The slayings have been the subject of scores of books, songs, documentaries and TV series. But victims' relatives worry the films will exacerbate Juarez's already tattered image and do little to pressure authorities to solve the crimes.
"Bordertown," with Lopez and Banderas, began production in New Mexico last month. In coming weeks, production will move to the border city of Nogales, where a crew has already built a shantytown resembling Anapra, a Juarez neighborhood where many of the victims lived.
In the film, co-written and directed by Gregory Nava, Lopez plays a Chicago-based reporter sent to Mexico to investigate the killings and who meets a young factory worker who survived an attack. Banderas also plays a U.S. reporter.

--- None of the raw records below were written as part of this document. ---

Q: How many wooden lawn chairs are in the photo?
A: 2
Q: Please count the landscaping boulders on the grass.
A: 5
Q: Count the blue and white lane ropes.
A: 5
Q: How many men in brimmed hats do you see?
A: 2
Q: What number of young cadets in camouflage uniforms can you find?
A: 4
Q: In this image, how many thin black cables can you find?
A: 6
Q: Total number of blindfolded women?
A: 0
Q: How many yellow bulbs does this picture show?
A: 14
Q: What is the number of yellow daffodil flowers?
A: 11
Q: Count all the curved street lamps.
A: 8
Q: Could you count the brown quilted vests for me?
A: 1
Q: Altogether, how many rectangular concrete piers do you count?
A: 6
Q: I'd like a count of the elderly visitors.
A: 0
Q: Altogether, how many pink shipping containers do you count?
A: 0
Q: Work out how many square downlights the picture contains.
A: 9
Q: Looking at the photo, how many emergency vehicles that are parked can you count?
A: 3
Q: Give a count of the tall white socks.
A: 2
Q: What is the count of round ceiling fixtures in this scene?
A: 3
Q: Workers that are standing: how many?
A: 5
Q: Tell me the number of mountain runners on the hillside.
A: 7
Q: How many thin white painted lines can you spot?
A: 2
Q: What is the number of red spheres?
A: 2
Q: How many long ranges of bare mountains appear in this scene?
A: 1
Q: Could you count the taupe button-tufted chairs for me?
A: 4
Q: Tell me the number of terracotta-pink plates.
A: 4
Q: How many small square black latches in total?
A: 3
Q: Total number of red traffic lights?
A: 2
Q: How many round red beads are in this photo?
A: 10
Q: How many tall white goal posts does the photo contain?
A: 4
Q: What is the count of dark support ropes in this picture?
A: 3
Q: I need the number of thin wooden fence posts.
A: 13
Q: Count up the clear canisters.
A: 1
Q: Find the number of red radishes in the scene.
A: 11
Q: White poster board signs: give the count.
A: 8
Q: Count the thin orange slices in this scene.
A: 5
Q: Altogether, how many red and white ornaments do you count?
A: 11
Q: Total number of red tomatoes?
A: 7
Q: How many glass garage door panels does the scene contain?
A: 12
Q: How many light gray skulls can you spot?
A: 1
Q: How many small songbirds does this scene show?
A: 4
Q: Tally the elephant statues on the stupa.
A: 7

"The Virgin of Juarez," stars Driver, who plays a Los Angeles-based reporter sent to investigate the killings, and Ana Claudia Talacon, who portrays a survivor of the vicious attacks. The film was completed last year but has yet to be released.
Authorities say 340 women have been slain over the last 12 years in Juarez, a city of about 1.3 million people across from El Paso, Texas. But human rights groups say the number of women killed is much higher.
At least 100 of those deaths appear to fit a pattern where a young, slender woman was sexually assaulted, strangled and dumped in the desert outside Juarez. Some have speculated that they were the work of a serial killer, but investigators have denied that.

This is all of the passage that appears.